### Task input
== Segment start ==

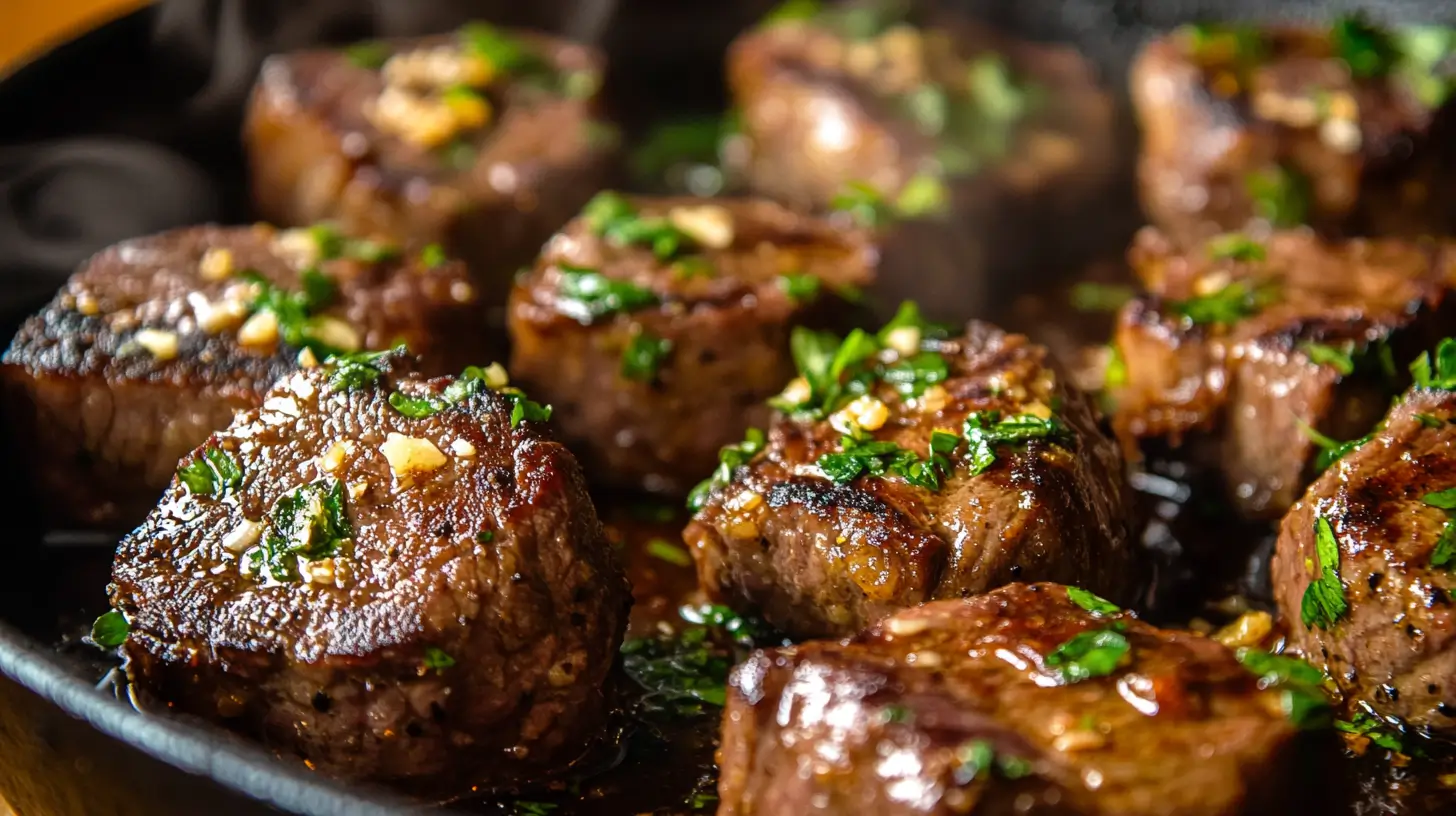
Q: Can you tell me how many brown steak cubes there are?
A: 10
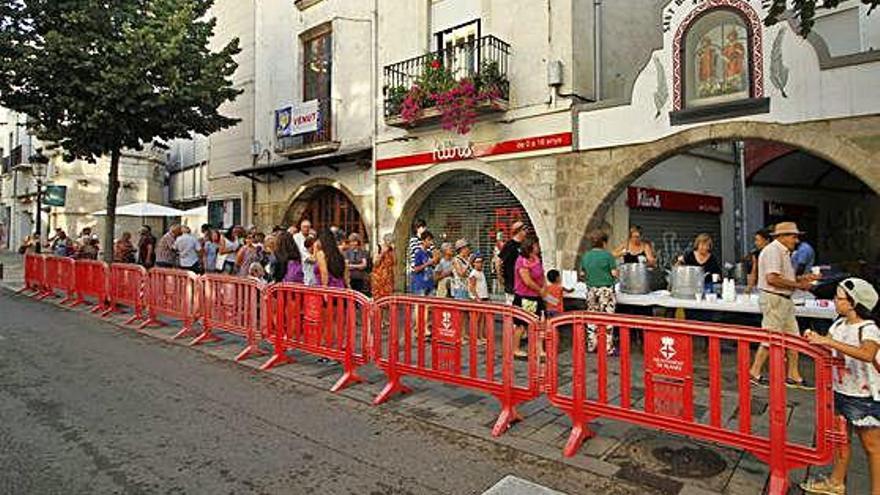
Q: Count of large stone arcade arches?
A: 3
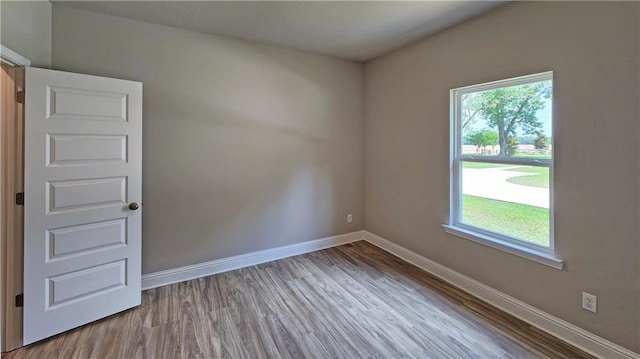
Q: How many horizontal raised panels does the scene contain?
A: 5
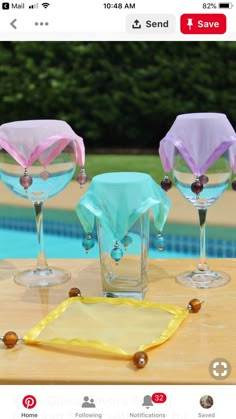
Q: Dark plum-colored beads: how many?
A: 4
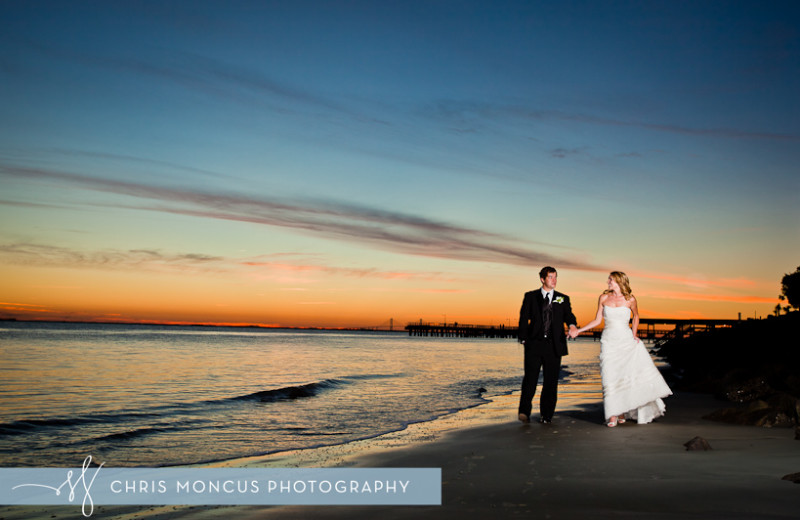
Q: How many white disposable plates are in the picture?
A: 0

== Segment end ==

### Problem statement
Retype every entry above exactly, leaving out the pictures.

### Task answer
Q: Can you tell me how many brown steak cubes there are?
A: 10
Q: Count of large stone arcade arches?
A: 3
Q: How many horizontal raised panels does the scene contain?
A: 5
Q: Dark plum-colored beads: how many?
A: 4
Q: How many white disposable plates are in the picture?
A: 0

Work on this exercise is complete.